ISAAH MHLANGA: Indeed, if we look at the numbers, but also if we look on the reform side, it is business-friendly. You normally need first to see the public sector investing in infrastructure before you can see the private sector invest. As I indicated, if you look at the investment-line projection, it [has been] growing for three consecutive years. That needs public-sector investment that is embedded in that forecast, which should be positive for the private sector.

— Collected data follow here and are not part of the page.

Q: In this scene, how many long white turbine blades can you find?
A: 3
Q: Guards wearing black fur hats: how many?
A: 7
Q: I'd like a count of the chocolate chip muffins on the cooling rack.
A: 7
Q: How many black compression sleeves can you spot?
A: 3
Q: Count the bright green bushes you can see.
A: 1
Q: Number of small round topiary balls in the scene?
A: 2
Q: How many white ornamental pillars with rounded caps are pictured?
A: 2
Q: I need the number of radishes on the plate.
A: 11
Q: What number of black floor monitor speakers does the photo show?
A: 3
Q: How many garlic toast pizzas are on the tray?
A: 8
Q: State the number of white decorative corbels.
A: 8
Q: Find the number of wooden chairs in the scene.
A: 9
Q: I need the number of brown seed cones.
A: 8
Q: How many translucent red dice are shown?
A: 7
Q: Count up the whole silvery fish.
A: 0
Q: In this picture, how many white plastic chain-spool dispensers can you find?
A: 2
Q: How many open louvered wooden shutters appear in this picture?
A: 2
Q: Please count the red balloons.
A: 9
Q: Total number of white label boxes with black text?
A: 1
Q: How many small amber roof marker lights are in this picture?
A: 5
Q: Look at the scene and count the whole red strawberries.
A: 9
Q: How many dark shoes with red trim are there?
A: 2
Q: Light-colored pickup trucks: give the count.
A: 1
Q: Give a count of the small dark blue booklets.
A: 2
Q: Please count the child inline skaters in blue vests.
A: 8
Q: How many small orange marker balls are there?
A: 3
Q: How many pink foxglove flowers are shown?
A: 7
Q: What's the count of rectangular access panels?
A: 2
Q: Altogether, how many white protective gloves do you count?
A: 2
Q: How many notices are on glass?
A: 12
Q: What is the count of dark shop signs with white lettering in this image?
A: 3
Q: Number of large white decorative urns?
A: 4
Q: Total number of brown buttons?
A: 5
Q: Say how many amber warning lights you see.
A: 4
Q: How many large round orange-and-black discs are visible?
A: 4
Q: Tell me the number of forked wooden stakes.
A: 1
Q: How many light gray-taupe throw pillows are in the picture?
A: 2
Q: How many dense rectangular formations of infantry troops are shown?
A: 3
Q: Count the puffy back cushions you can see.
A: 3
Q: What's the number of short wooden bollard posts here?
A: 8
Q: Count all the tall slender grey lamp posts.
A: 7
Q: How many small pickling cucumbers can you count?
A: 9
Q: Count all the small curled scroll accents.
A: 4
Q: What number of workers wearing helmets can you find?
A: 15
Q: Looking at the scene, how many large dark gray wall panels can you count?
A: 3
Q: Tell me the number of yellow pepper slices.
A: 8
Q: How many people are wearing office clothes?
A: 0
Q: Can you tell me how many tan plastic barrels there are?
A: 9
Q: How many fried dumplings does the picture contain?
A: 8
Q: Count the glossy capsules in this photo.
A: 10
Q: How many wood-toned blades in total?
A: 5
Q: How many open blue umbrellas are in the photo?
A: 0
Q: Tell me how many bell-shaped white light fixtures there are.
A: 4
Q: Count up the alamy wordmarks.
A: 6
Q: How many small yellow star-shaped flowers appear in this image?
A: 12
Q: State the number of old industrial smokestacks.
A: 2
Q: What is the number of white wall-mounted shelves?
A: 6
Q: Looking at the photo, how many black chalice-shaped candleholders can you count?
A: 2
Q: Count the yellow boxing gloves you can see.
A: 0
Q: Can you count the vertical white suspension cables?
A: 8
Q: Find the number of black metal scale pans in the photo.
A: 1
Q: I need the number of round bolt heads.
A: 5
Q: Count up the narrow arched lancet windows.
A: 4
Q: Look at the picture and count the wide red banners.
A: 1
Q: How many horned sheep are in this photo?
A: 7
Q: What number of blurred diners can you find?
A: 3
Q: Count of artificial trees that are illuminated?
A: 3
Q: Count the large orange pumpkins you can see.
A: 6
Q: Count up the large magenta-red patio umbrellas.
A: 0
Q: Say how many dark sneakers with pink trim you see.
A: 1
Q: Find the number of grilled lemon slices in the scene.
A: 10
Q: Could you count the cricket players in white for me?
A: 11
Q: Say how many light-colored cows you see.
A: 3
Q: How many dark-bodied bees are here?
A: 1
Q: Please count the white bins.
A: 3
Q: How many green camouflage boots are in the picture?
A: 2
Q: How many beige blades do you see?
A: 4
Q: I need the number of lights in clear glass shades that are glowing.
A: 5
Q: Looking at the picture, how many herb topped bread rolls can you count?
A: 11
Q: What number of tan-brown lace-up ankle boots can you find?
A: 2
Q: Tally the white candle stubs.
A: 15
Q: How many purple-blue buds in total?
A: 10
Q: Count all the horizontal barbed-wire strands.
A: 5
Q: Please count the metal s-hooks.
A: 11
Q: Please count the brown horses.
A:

But also look in terms of the growth story that underlies much of the projections going forward. It is in the reforms that were highlighted in the budget. A number of them are earmarked or scheduled to be implemented in 2022. We can talk about water, we can talk about spectrum, we can talk about Transnet’s rail being opened up to third-party players so that they can also run their wagons on the existing rail lines that belong to Transnet. That should be able to increase the volume and capacity of goods that are shifted from road to rail as they go to the export markets. That is one of the pain points that many big corporates, such as car manufacturers have been complaining about. So that is investor friendly – to say we are reducing the cost of doing business and we are putting [down] a timeline of implementation, on top of which we can then measure the success or failure. And 2022 is not that far, just a month or two away. So we will be able to measure whether they’re able to implement or not, which is going to build confidence if they are about to implement.
FIFI PETERS: Not to mention Eskom and some of the things that the minister had to say there. But Isaah, to your point of infrastructure being at the heart of growth for this economy from Covid-19 and even beyond the pandemic, what the minister also mentioned was the funding gap of around R441 billion regarding the projects on the table. Given that you have identified this as a business-friendly budget, how confident are you that the private sector will come to the party to plug that funding gap?
ISAAH MHLANGA: That is still a work in progress because most of business and the investors are going to wait for implementation before they plough their billions into infrastructure. So what government needs to do, which is what we’ve been saying for some time, is they need to demonstrate implementation of economic reforms that reduce the cost of business.
So until we see that implementation in 2022 as put in the budget, we are unlikely to see investors coming to the party. They will remain on the sidelines. Again, you can look from a growth point of view: from 5% this year, which is really much of the best effects, but also commodity prices, 2% next year and below 2% the year after, that is very mediocre economic growth to encourage the private sector to come and invest.
That’s why structural reforms, particularly the ones that were listed in the budget, are so important to implement because that is what is growing sentiment – to say the growth outlook is going to improve above 2%, and therefore there is now something that we can get in terms of profitability. That’s why we would then see private-sector investors coming to the party.
FIFI PETERS: All right. And of course a stronger economy is going to change the menu that you receive at the lockups. Mr Mhlanga, we’ll leave it there for now. Thanks so much. That’s the chief economist of Alexander Forbes, Isaah Mhlanga.